Some services and/or compute resource is running code that is used infrequently but is still core to a businesses services and/or processes. Check if any running services may not be better services with Azure Serverless technologies such as Azure Functions or Azure Batch Jobs
- Non-Profit Org? – Claim your free Azure Credits
Currently Microsoft have a $3500 per year credit offer for Non-Profit organisations. MIcrosoft also have a raft of other non-profit offers, discounts and grants covering the suite of products. If you are a non-profit and have not looked at this yet, then visit: Microsoft for Nonprofits – Increase your impact with cloud solutions
- Azure DevTest Labs
Are you looking to test some Azure services, then use Azure DevTest labs. If you utilise your Azure Subscription, sometimes resources can get left on and you find out your have been billed for a test VM that someone forgot to switch off.
Get into the habit of running services in an Azure DevTest Lab and have that turn off resources when they are not in use, saving you money!
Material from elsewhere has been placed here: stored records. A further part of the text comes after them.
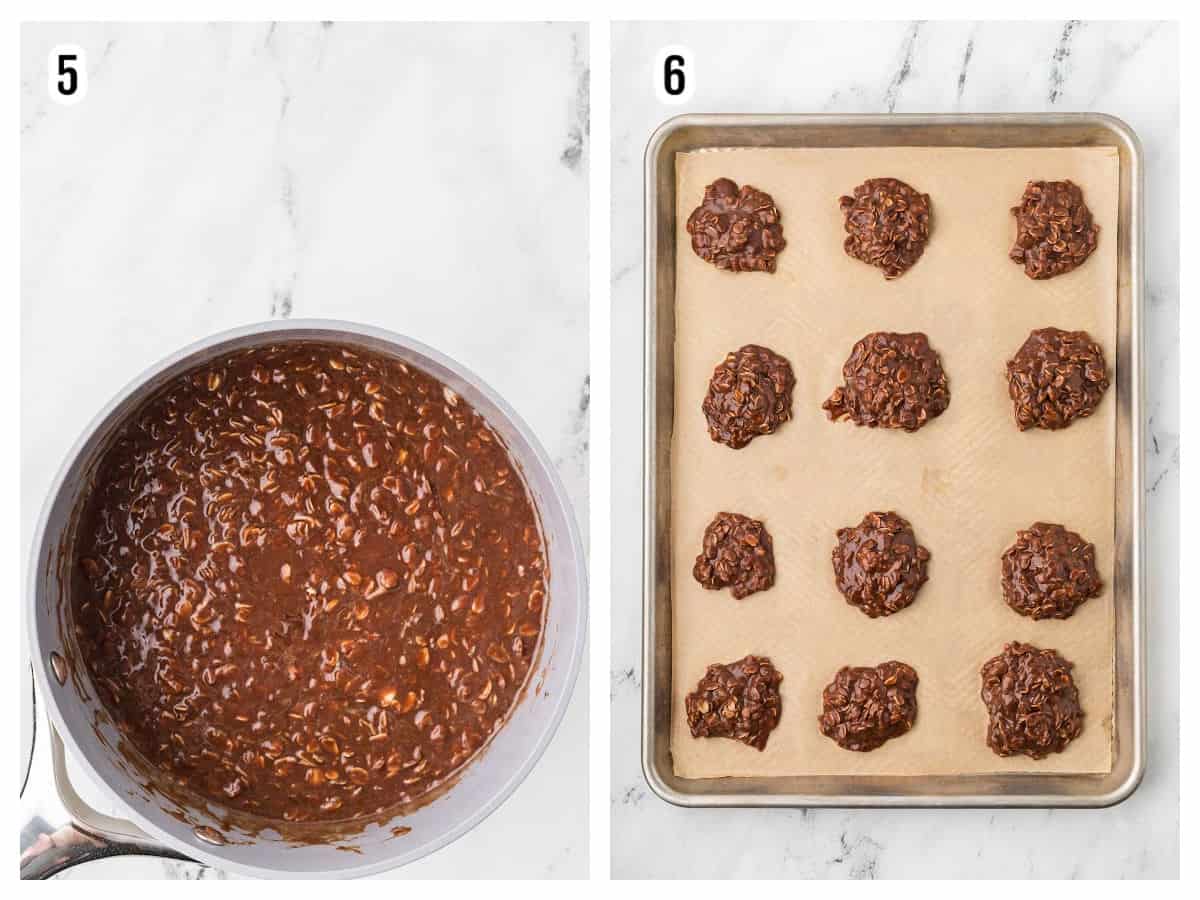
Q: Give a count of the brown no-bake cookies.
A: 12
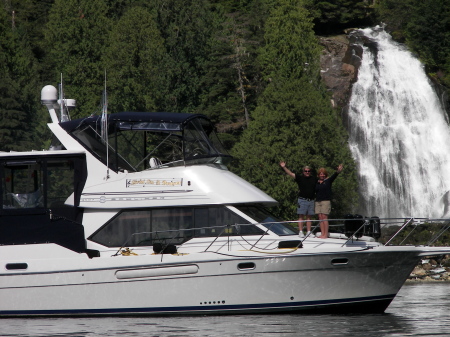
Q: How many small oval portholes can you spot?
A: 3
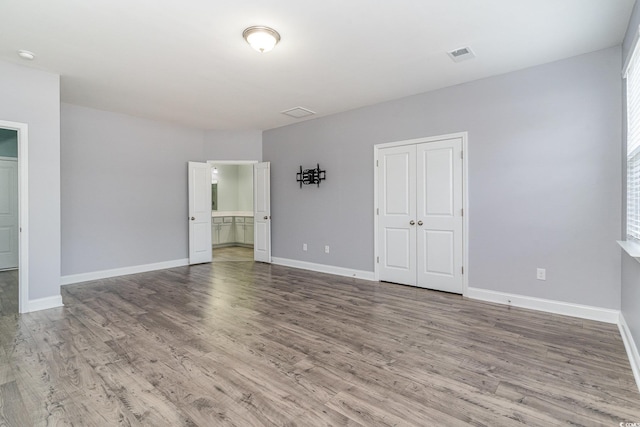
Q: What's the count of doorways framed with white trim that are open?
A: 2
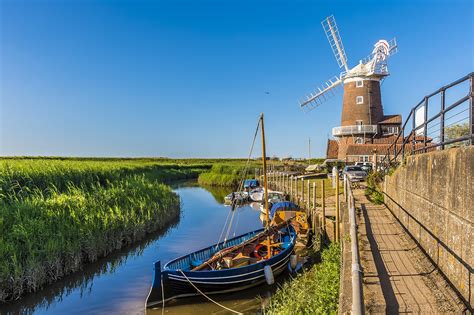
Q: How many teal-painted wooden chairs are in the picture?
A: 0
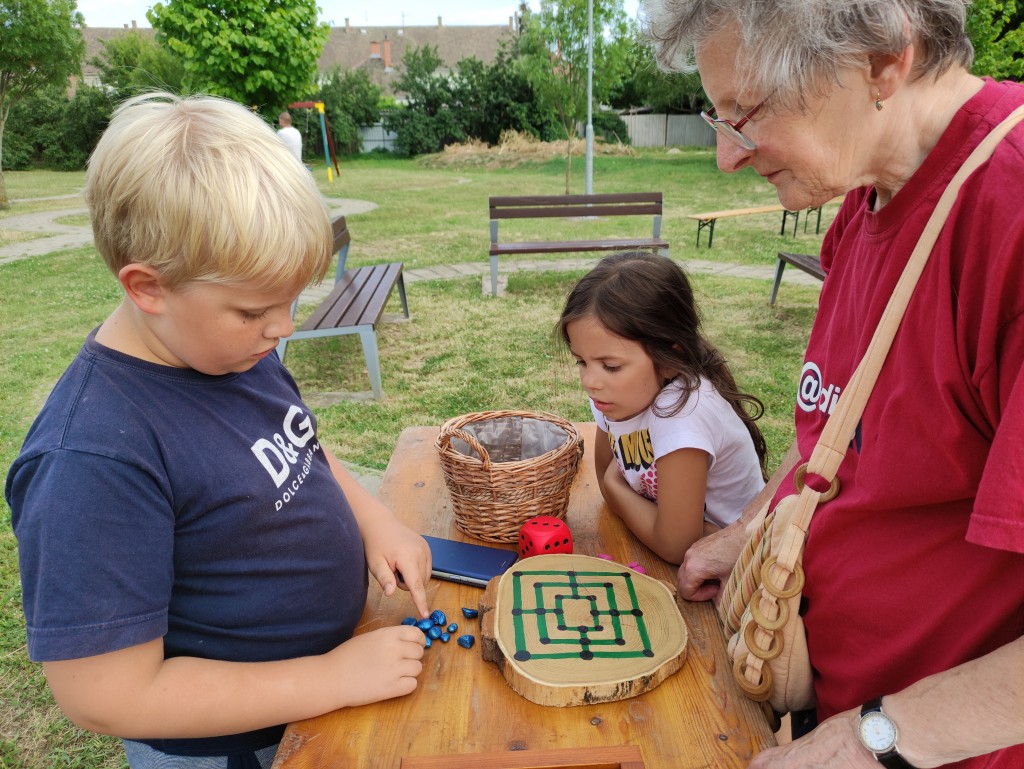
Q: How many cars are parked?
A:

- Implement and Utilise Azure Cost Management
There are a number of tasks that can be worked through when it comes to Azure Cost management:
Utilise the Azure Cost Calculator to understand how much your implementation may cost you: Pricing calculator | Microsoft Azure
Utilise Cost Analysis Uses: Common cost analysis uses in Azure Cost Management | Microsoft Docs
Implement Azure Budgets: Azure billing and cost management budget scenario | Microsoft Docs
Implement Cost Alerts: Monitor usage and spending with cost alerts | Microsoft Docs
Allocate Costs for shared or distributed resources: Allocate Azure costs | Microsoft Docs
Utilise Power BI for Azure Cost management reporting: Connect to Azure Cost Management data in Power BI Desktop – Power BI | Microsoft Docs
Analyse cost with the Azure Cost Management Power BI App for Enterprise Agreements: Analyze Azure costs with the Power BI App | Microsoft Docs
Manage AWS Cost and Useage: Manage AWS costs and usage in Azure Cost Management | Microsoft Docs
Understand Sending Limits: Azure spending limit | Microsoft Docs
Track Credits for Microsoft Customer Agreements: Track Azure credit balance for a Microsoft Customer Agreement | Microsoft Docs
- Use appropriate Microsoft Purchasing Option and Governance
Azure offers a number of billing mechanisms each with their own requirements, from Pay-as-you-go, to Enterprise Agreement, to CSP.
These different options can come with varying discounts depending on your commit level (how much you plan to spend in Azure) as well as how you plan to manage your Azure Subscription(s).
For example, if you are currently on an Enterprise Agreement, this gives you the ability to create multiple subscriptions that can be billed to your subscription and offers certain discounts, the same is true of a CSP plan.
Make sure you are aware who has this access and if needs be, place some Azure Policy and Governance in place to ensure resource creation can only be handled by those that need this ability.
Also, if you haven’t already done so, speak with either your incumbent licence reseller, or your Microsoft Account manager to ensure you have the most attractive price plan for your organisation.